LA CORTE SUPREMA DI CASSAZIONE
SEZIONE TRIBUTARIA
Composta dagli Ill.mi Sigg.ri Magistrati:
Dott. LUPI Fernando – Presidente –
Dott. CAPPABIANCA Aurelio – Consigliere –
Dott. IACOBELLIS Marcello – Consigliere –
Dott. DI BLASI Antonino – Consigliere –
Dott. GRECO Antonio – rel. Consigliere –
ha pronunciato la seguente:
ordinanza
sul ricorso proposto da:
C.A., rappresentato e difeso dall’avv. Gottardo Sergio e dall’avv. Ettore Paparazzo, presso il quale e’ elettivamente domiciliato in Roma in via Crescenzio n. 25;
– ricorrente –
contro
AGENZIA DELLE ENTRATE, in persona del Direttore pro tempore, rappresentata e difesa dall’Avvocatura generale dello Stato e presso la stessa domiciliata in Roma in via dei Portoghesi n. 12;
– controricorrente –
avverso la sentenza della Commissione tributaria regionale del Veneto n. 5/19/06, depositata l’8 marzo 2006;
Udita la relazione della causa svolta nella Camera di consiglio del 21 ottobre 2009 dal Relatore Cons. Dott. GRECO Antonio;
La Corte:
RITENUTO IN FATTO
che, ai sensi dell’art. 380 bis c.p.c., e’ stata depositata in cancelleria la seguente relazione:
“ C.A., medico convenzionato con il Ssn, propone ricorso per Cassazione nei confronti della sentenza della Commissione tributaria regionale del Veneto n. 5/19/06, depositata l’8 marzo 2006, che, accogliendo l’appello dell’Agenzia delle entrate, ufficio di Bassano del Grappa, ha negato al contribuente il diritto al rimborso dell’IRAP versata per gli anni 1999, 2000, 2001 e 2002.

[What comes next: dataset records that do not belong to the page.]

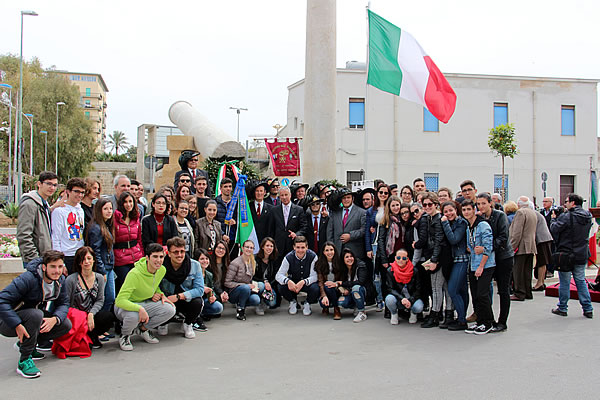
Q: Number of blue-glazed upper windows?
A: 4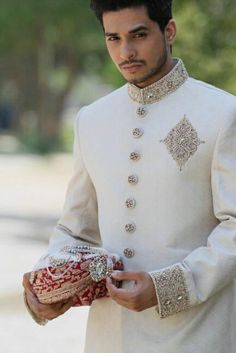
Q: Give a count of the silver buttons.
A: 7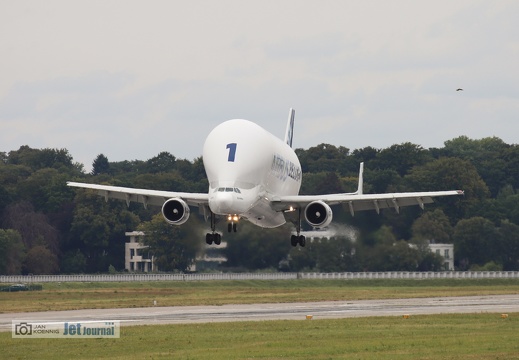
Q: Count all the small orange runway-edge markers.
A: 3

L’Agenzia delle entrate resiste con controricorso.
Il ricorso contiene un motivo, con il quale si denuncia violazione della normativa istitutiva dell’IRAP, ed in particolare del D.Lgs. 15 dicembre 1997, n. 446, art. 2 e 3, sotto il profilo del presupposto impositivo costituito dalla sussistenza di autonoma organizzazione.
Il motivo e’ inammissibile in quanto, pur deducendosi violazione di norme di diritto, esso non viene corredato dal quesito prescritto dall’art. 366 bis c.p.c..
Si ritiene pertanto che, ai sensi dell’art. 375 c.p.c., comma 1, n. 5, e art. 380 bis c.p.c., il ricorso possa essere deciso in Camera di consiglio in quanto inammissibile”;
che la relazione e’ stata comunicata al pubblico ministero e notificata agli avvocati delle parti costituite;
che non sono state depositate conclusioni scritte ne’ memorie.
CONSIDERATO IN DIRITTO
che il Collegio, a seguito della discussione in Camera di consiglio, condivide i motivi in fatto e in diritto esposti nella relazione e pertanto, ribadito il principio di diritto enunciato, il ricorso va dichiarato inammissibile;
che il ricorrente va condannato al pagamento delle spese, liquidate come in dispositivo.
P.Q.M.
LA CORTE Dichiara il ricorso inammissibile e condanna il ricorrente al pagamento delle spese, liquidate in complessivi Euro 1.200,00, ivi compresi Euro 200,00 per spese vive.
Cosi’ deciso in Roma, il 21 ottobre 2009.